## Task instructions:
Every record below should be repeated word for word, with the pictures left out.

## Provided entries:
++++++++
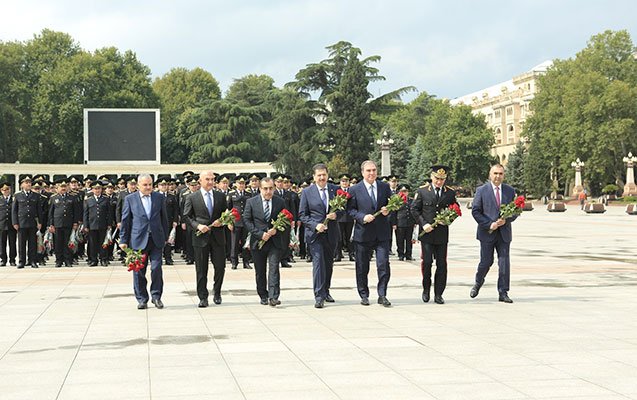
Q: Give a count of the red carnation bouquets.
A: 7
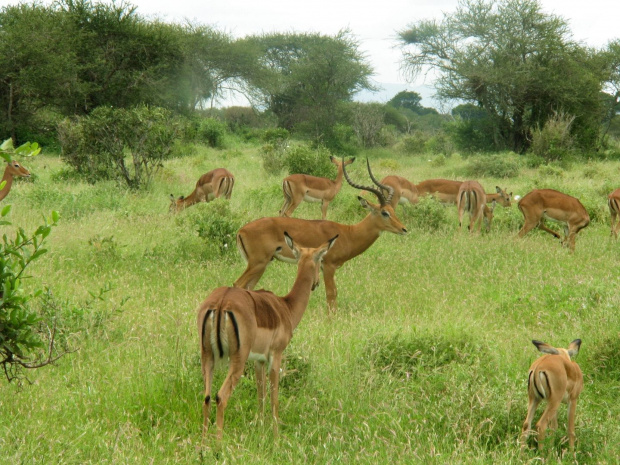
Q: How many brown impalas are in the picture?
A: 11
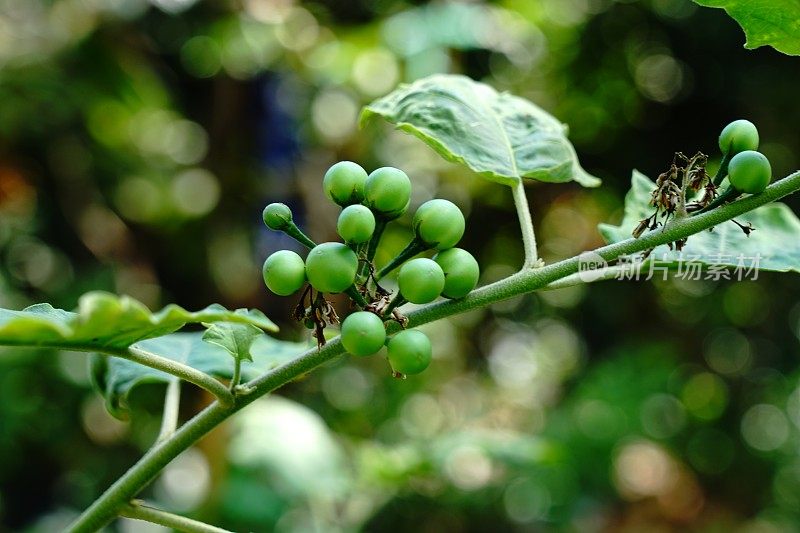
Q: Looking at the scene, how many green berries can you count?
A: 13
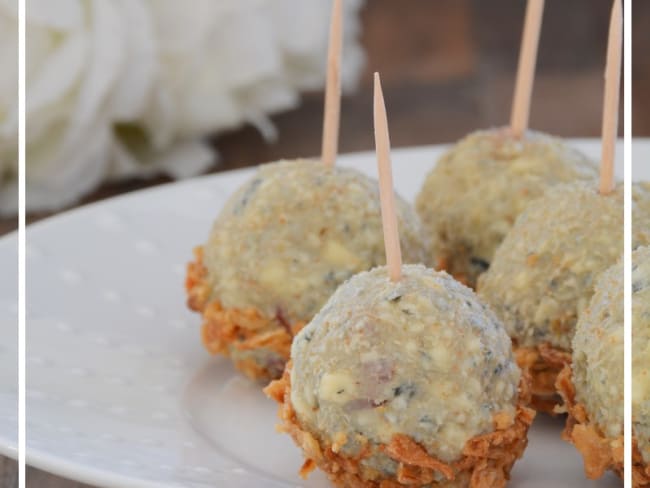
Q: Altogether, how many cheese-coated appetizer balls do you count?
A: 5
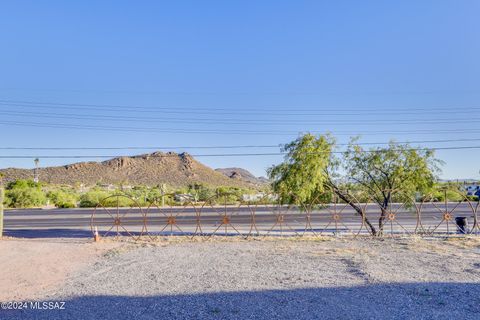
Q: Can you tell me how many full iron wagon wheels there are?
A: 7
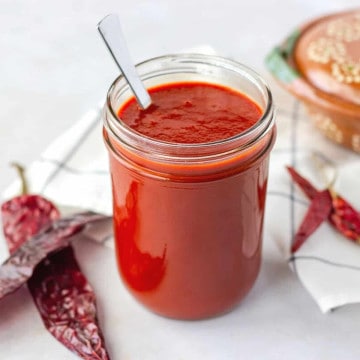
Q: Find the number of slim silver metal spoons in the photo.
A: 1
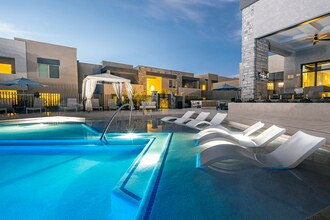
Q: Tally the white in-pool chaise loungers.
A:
++++++++
## Your response:
Q: Give a count of the red carnation bouquets.
A: 7
Q: How many brown impalas are in the picture?
A: 11
Q: Looking at the scene, how many green berries can you count?
A: 13
Q: Altogether, how many cheese-coated appetizer balls do you count?
A: 5
Q: Can you tell me how many full iron wagon wheels there are?
A: 7
Q: Find the number of slim silver metal spoons in the photo.
A: 1
Q: Tally the white in-pool chaise loungers.
A:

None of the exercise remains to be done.